Me and my brothers were lucky, we were spared the scent test because we didn’t spend as much time at Aunt Johnnie's house as Glen and the other LA cousins did. It must have run in the family because my mother would do it to me and my brothers at times. On Saturday mornings my mom would set herself up in the kitchen and talk on the phone for hours to her friends and relatives. In order to get out the front door you had to pass by her. Often times she would stop us on the way out and give us the once over, twice. If we smelled too manly, or our skin was too ashy, or hair too nappy, we were sent back to the bathroom to make ourselves more presentable and of course she would have to share that information with whomever she was speaking with on the phone in that tone of voice only a mother disgusted with her offspring could muster. The way she did it would always make you feel embarrassed and about two inches tall. Now that I am a grown man I can’t argue with her methods. She had four rambunctious boys and playing football, basketball, and running the streets all day was top priority. Showering and bathing were not. I can remember my mother actually rubbing dirt off my neck once with her finger. In the end she was really doing us a favor and keeping us somewhat civilized.

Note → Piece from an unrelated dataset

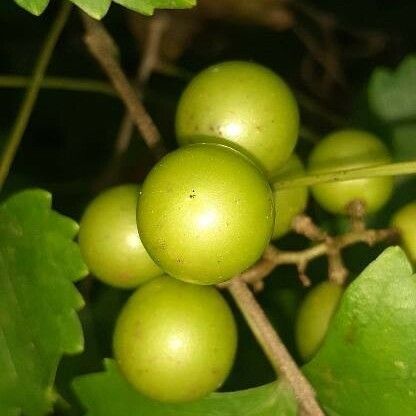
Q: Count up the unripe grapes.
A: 8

The pastor closed out the ceremonies with more lessons from the Bible. He must have known that he had the capacity to carry on all day so he told us if we wanted to slow his roll we needed to be emphatic with our “Amens!”. We didn’t heed his words with diligence until we realized he wasn’t joking as he powered on with one parable after another until finally the force of our “Amens” surpassed his colorful storytelling. We exited the church aisle by aisle and gathered on the sidewalk for an extensive session of photo opps. When our family gets together, photo opps are like being at the red carpet for the Academy Awards. For every group there were about a dozen cameras and video cams clicking away. There were so many cameras if you were in a group being photographed you really didn’t know where to look. We gathered in groups by individual families, we gathered by generation, we gathered by family sub divisions, and the holiest of the holies was the gathering of my mother and all of her brothers and sisters. If you were to drive by and see us crowding the sidewalk with beaming, smiling faces you would never think it was a funeral. Throughout the day and the ceremony the mood was not somber, it was celebratory. That’s just how it is when our extended family gets together. The funerals end up becoming mini family reunions.

Now that the funeral was over it was literally party time. We all caravanned over to the city of Carson to the spacious home of Cousin Erika. My nephew Kris and niece Tori sheepishly approached me and asked if they could ride with me in the convertible and of course I obliged. Riding in a convertible with me used to be the exclusive domain of my niece Skye but like I said before, time changes everything. I put the top down and off we went. We arrived at Erika’s house and the party began in earnest. The champagne, beer, and wine flowed freely and we lined up to attack the buffet of fried chicken, prime rib, greens, and potato salad. Cousin John-John, who is now enrolled in culinary school, held court in the kitchen adding strawberries to the chardonnay and frying up fancy shrimp. Cousin Chris, who has more than a bit of street in him and who’s stout build could be a result of too many trips to Popeye’s chicken, could be considered the family court jester. Baggin, crumbin, signifying, he’s the master and his jokes and stories had us laughing all night. The little ones took to the streets playing kickball and basketball just as we did when we were their age. The teens did what teens do, huddling in a small group manipulating their smart phones and exchanging the secrets of their clandestine world. The aunts and uncles sat in a circle and talked the night away, just happy to be together again. The ladies dominated the kitchen mixing juicy highballs and exchanging family gossip. The men found the tv room and planted themselves and their beers in front of the tube to watch the UCONN vs. Kentucky basketball game on ESPN, debating everything under the sports sun, from who was winning their fantasy football league to who is the best in the NBA, Kobe or Lebron. One thing they all agreed on was Kentucky guard John Wall may be the next Big Thing in basketball. Any stranger walking in to Erika’s house would never know all of had just attended a funeral.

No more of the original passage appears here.